Literature DB >> 22486689

Body mass and foraging ecology predict evolutionary patterns of skeletal pneumaticity in the diverse "waterbird" clade.

Nathan D Smith1.   

Abstract

Extensive skeletal pneumaticity (air-filled bone) is a distinguishing feature of birds. The proportion of the skeleton that is pneumatized varies considerably among the >10,000 living species, with notable patterns including increases in larger bodied forms, and reductions in birds employing underwater pursuit diving as a foraging strategy. I assess the relationship between skeletal pneumaticity and body mass and foraging ecology, using a dataset of the diverse "waterbird" clade that encompasses a broad range of trait variation.
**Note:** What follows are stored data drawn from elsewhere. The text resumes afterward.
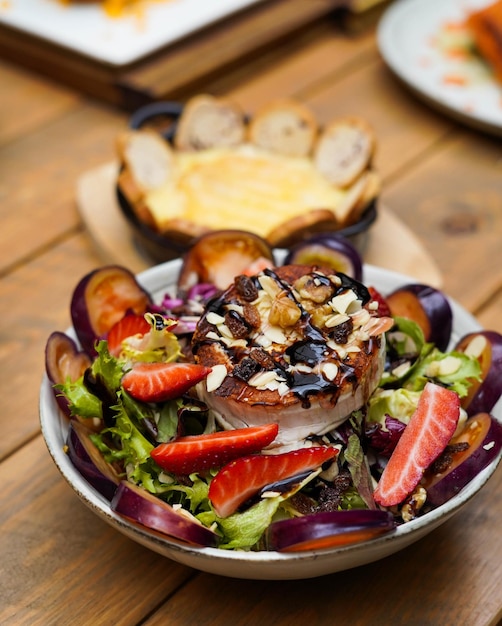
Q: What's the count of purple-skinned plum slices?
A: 10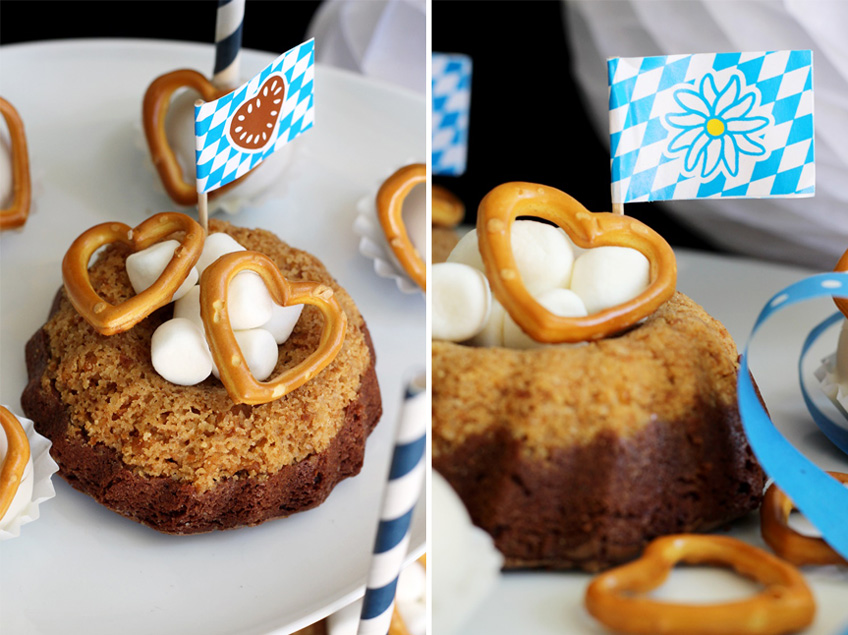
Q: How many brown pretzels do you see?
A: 11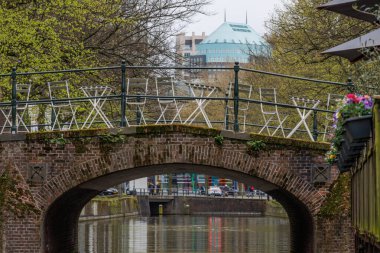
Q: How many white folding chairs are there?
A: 7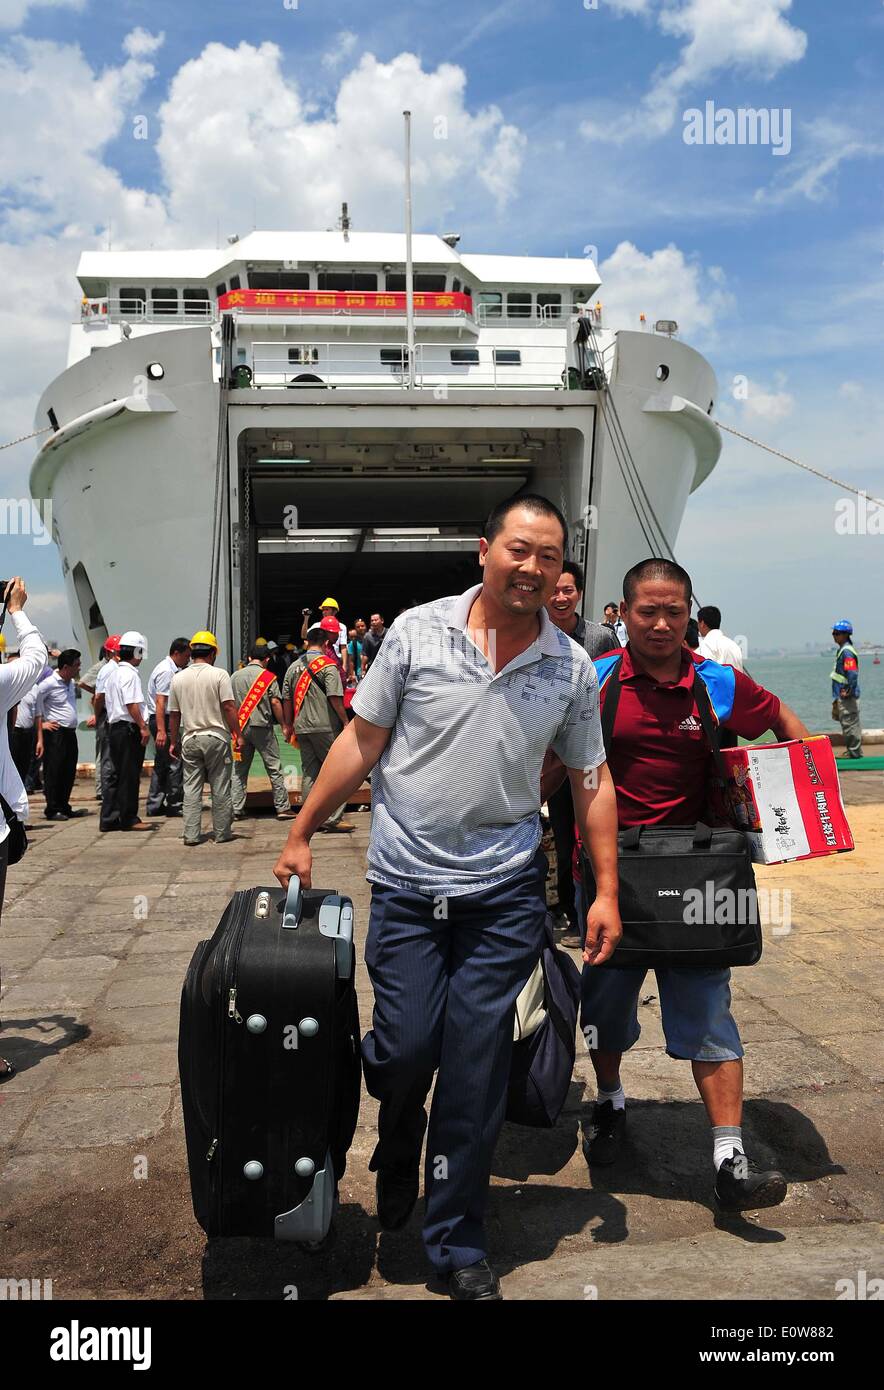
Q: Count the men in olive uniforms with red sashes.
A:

Inferred changes in pneumaticity and body mass are congruent across different estimates of phylogeny, whereas pursuit diving has evolved independently between two and five times. Phylogenetic regressions detected positive relationships between body mass and pneumaticity, and negative relationships between pursuit diving and pneumaticity, whether independent variables are considered in isolation or jointly. Results are generally consistent across different estimates of topology and branch lengths. "Predictive" analyses reveal that several pursuit divers (loons, penguins, cormorants, darters) are significantly apneumatic compared to their relatives, and provide an example of how phylogenetic information can increase the statistical power to detect taxa that depart from established trait correlations. These findings provide the strongest quantitative comparative support yet for classical hypotheses regarding the evolution of avian skeletal pneumaticity.
© 2011 The Author(s). Evolution© 2011 The Society for the Study of Evolution.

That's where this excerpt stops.